Flag of the Federal District
- Use: Civil and state flag
- Proportion: 7:10
- Adopted: August 25, 1969
- Design: A white flag representing peace, with the green stands for the vegetation of the region and Cross of Brasília
- Designed by: Guilherme de Almeida

= Flag of the Federal District (Brazil) =

Flag of the Brazilian Federal District

The flag of the Federal District is the official flag of the Federal District. The flag was created by the poet Guilherme de Almeida, and officialized on August 25, 1969. The Cross of Brasília in the center symbolizes the indigenous heritage and the strength that hails in all directions.

The white background of the flag stands for peace, and gives the idea of infinity, or the vast Brazilian territory.
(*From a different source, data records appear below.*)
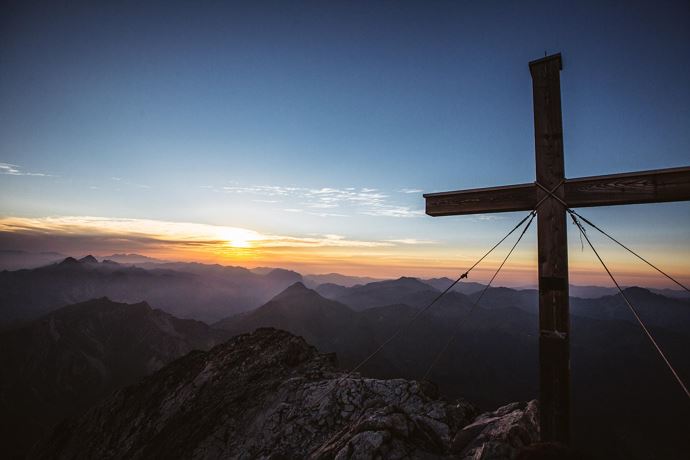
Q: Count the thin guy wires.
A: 4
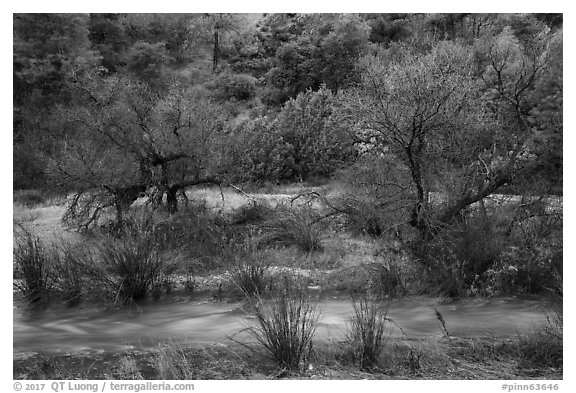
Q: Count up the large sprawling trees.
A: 2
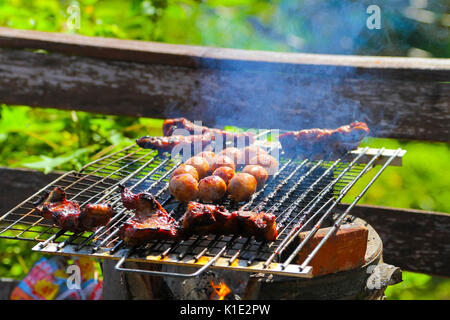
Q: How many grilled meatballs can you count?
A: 12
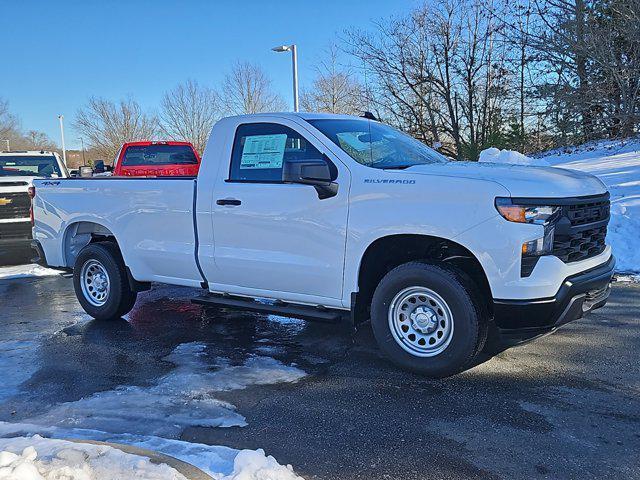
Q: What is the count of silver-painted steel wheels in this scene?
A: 2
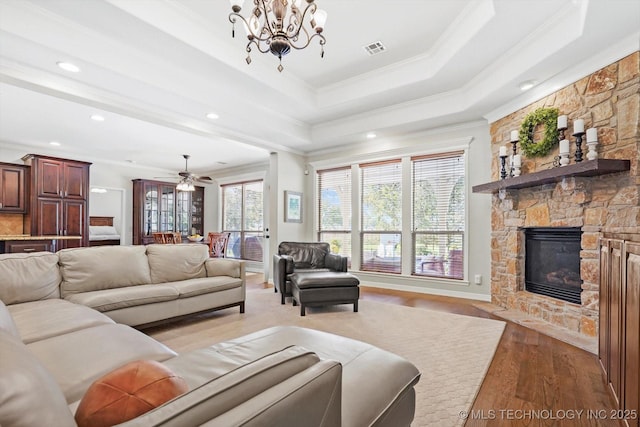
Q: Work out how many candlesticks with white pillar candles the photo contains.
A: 7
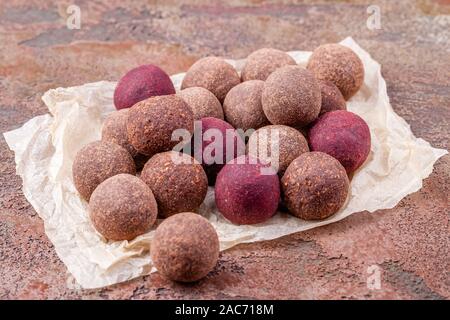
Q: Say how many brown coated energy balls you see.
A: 15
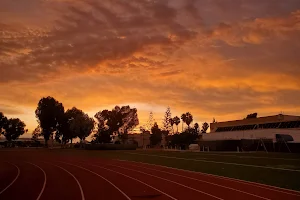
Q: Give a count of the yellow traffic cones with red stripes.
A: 0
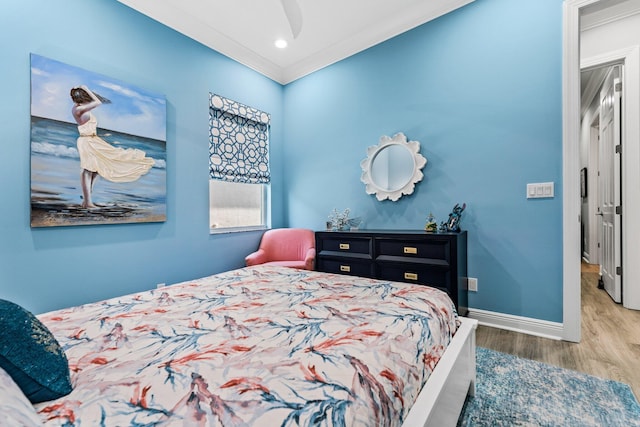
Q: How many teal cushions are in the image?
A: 1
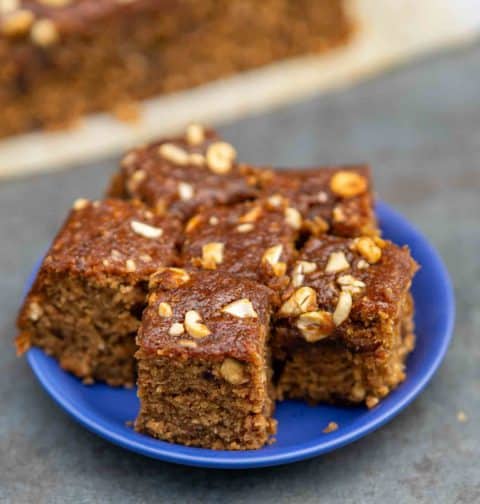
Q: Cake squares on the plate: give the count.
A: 6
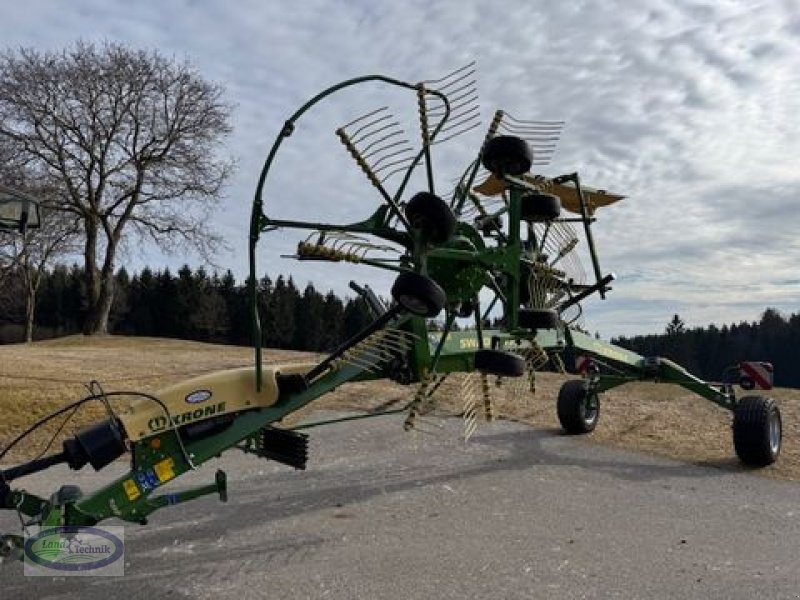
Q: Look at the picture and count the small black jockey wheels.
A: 6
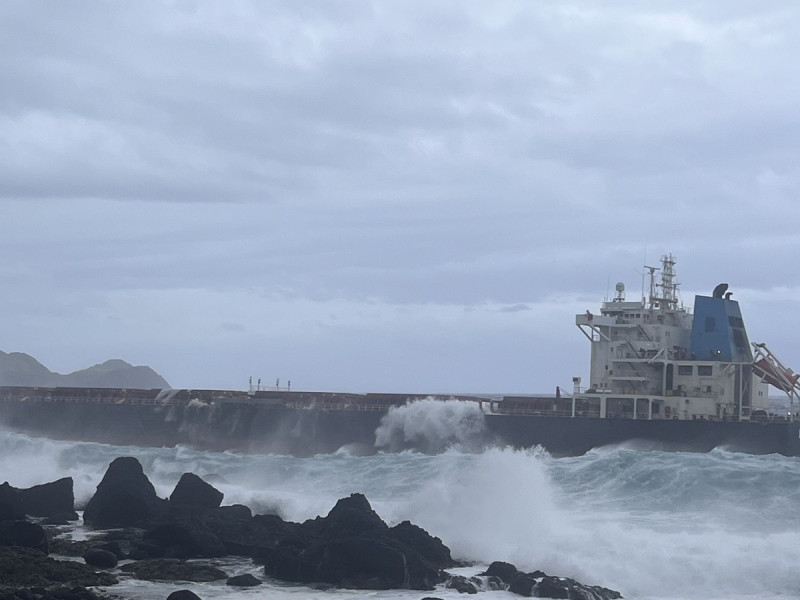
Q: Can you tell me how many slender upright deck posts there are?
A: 4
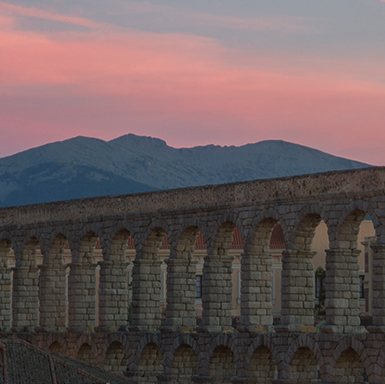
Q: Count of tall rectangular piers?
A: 12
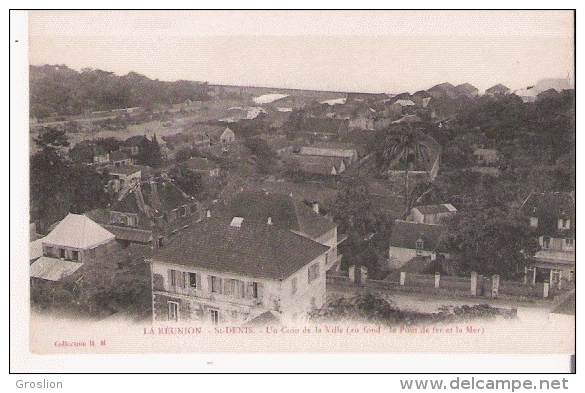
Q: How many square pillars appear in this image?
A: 7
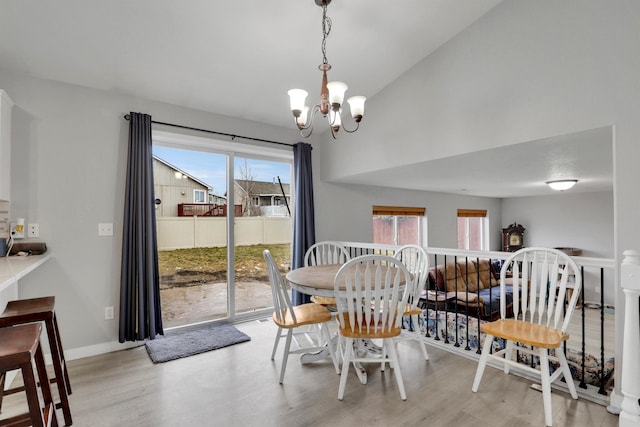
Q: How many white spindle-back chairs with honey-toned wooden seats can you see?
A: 5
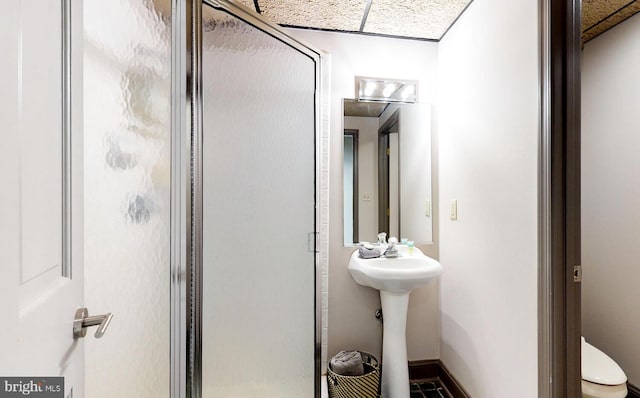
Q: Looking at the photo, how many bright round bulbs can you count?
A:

The green and yellow colours in the middle refer to the most commonly used of the four colours of the national flag to represent Brazil. The four yellow arrows symbolize the native nations of Brazil, whereas their pointing into the four cardinal directions of the compass stands for the centralized emanating political power of Brasilia, as the capital of the country. The yellow arrows also form a cross, which symbolizes both the Southern Cross, a constellation seen only in the Southern Hemisphere and the Roman Catholic or Christian symbol of redemption brought by Pedro Álvares Cabral and under whose shadow the first Mass in Brazil was celebrated in 1500 in Bahia. With their feathers, the arrows form a lozenge in the middle, a reference to yellow lozenge of the national flag, that stands for Brazil's mineral riches.

7:10 Old Federal District flag (until 1969).
7:10 Flag of the governor of the Federal District.